31 July 2007

Laws from the people?

According to this Mother Jones article, Mike Gravel's Democracy Foundation is working to promote a "National Initiative for Democracy", essentially a nationwide initiative and referendum that would operate as a second federal legislative branch.  So instead of trying to vote in representatives that you agree with and waiting for them to pass laws and budgets you like, you can propose and vote on them directly.  Sounds great, huh?

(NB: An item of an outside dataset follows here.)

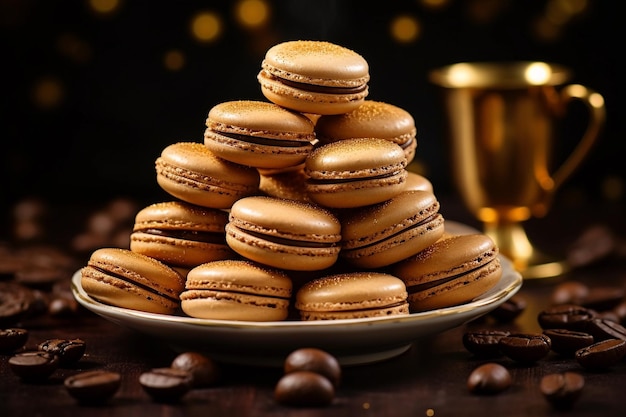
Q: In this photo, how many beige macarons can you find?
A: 14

Unfortunately, this approach solves the wrong problem.  We don't really have a shortage of good laws—we have way too many bad ones.  And the proposed scheme would make laws independently of Congress; the two lawmaking bodies would not work together to pass a bill, as the House and Senate do.  They would constantly trump each other, perhaps overruling the other by passing a different bill.  In the worst case, we'd end up with twice as many laws.  Instead, what we really need is another check on Congress's power.  How about a nationwide veto power?  Any bill passed by Congress would be able to be overturned by a number of vetoes (cast by registered voters nationwide) greater than half the number of votes in the last presidential election.  Also, how about adding an automatic sunset provision to every bill passed by Congress, which repeals any law ten years after it goes into effect?  A sunsetted law could only be saved or resurrected by a majority of voters nationwide.

24 July 2007

My blog is rated G

What a disgrace.  Maybe this is the right time to announce that I recently discovered that I am a sapiosexual.

10 July 2007

Hardwired for faith

Matt Ridley's fascinating book The Red Queen: Sex and the Evolution of Human Nature explores the reasons that sexual reproduction evolved (why don't we just have baby clones?), the differences between male and female minds and the sex games they play, monogamy and polygamy through human history and why and how we fall in love.  It's full of insights, but I think its most interesting argument is that human intelligence primarily evolved to understand and outwit not other species, nor nature itself, but other humans, specifically rivals for potential mates (and often the potential mates themselves).

So it's no surprise that, when searching for patterns and explanations, our brains tend to look for conscious, humanlike entities.  Even when trying to explain natural phenomena, it's easy to assume subconsciously that intelligent agents are at work.  Ancient humans fell into that trap, inventing gods, astrology, palm-reading and so forth, and today's children often do until they learn more about the modern view of the world.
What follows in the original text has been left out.